All Moms Need Postpartum Support

This Indian Goddess shows what all new moms need, more arms!

As soon as you start putting your baby to your breast, you will realize why so many Indian goddesses have many arms. You will wish you had six or eight arms, too! A baby squiggles. You may also want to do something else other than hold your baby (occasionally). Babies don’t really like to be put down. Keep in mind your baby just recently was carried in your womb continuously. Now you want to set him down?

Being a new mom means coping with several things all at once. You are recovering from your birth. You are learning how to breastfeed. You are learning how to mother. You are tired. The normal household and work stuff you used to do still awaits. And everyone wants to meet your new, beautiful baby!

No wonder new moms need extra hands. Sometimes those extra hands are friends or family. This works if your friends and family are hoping to help you, not just visit and see the baby. Sometimes the extra hands are a postpartum doula. She can help you negotiate the transition from adult woman to established mother. It isn’t an easy transition, but it is  a wonderful one.

New moms need to concentrate on the basics. Get sleep. Eat regular meals. Nurse your baby. Recover physically. And Repeat. Anyone who helps with making those things happen is wonderful. Any friends who think just holding the baby is a big help can disrupt your new rhythm. Before your baby is born, try to find out who will help you will your postpartum recovery. This will save you worry and frustration.

Doula Support in Early Pregnancy

A medieval pregnant woman receiving herbal help.

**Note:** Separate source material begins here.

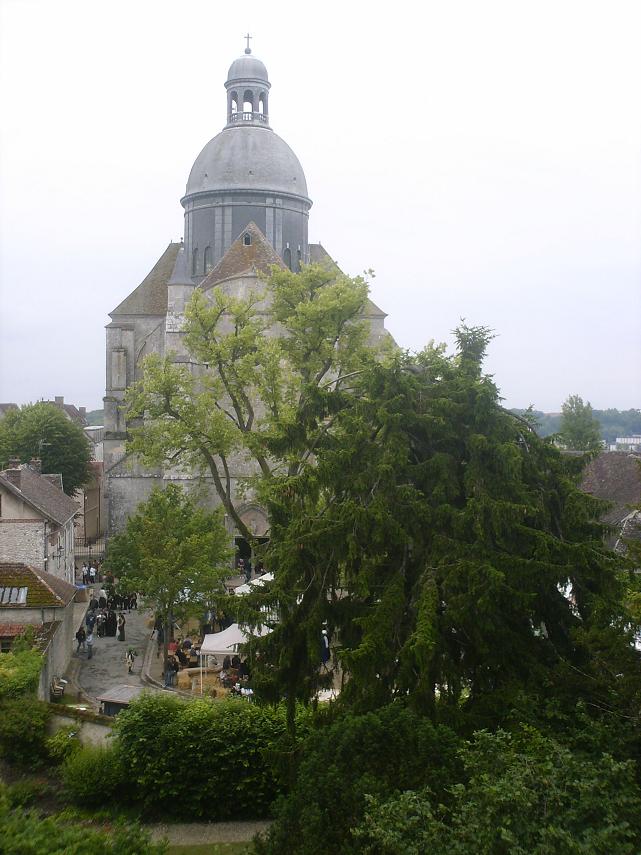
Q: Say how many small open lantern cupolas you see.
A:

Pregnancy and birth are a normal and beautiful process. Yet, sometimes, mothers suffer miscarriages and loss. Any mother who has previously had one or more miscarriages can use doula support right at the beginning of her pregnancy. As doulas we can advocate for you and support you emotionally at a time when you might not even be telling people you are pregnant. We can advocate for you by helping you get specialized medical and even herbal pregnancy support.

Mothers who have previously had difficult bouts with morning sickness or other problems can also use early doula support. Pregnancy and birth are a journey which does not have to be lonely. Let a doula support you on your journey.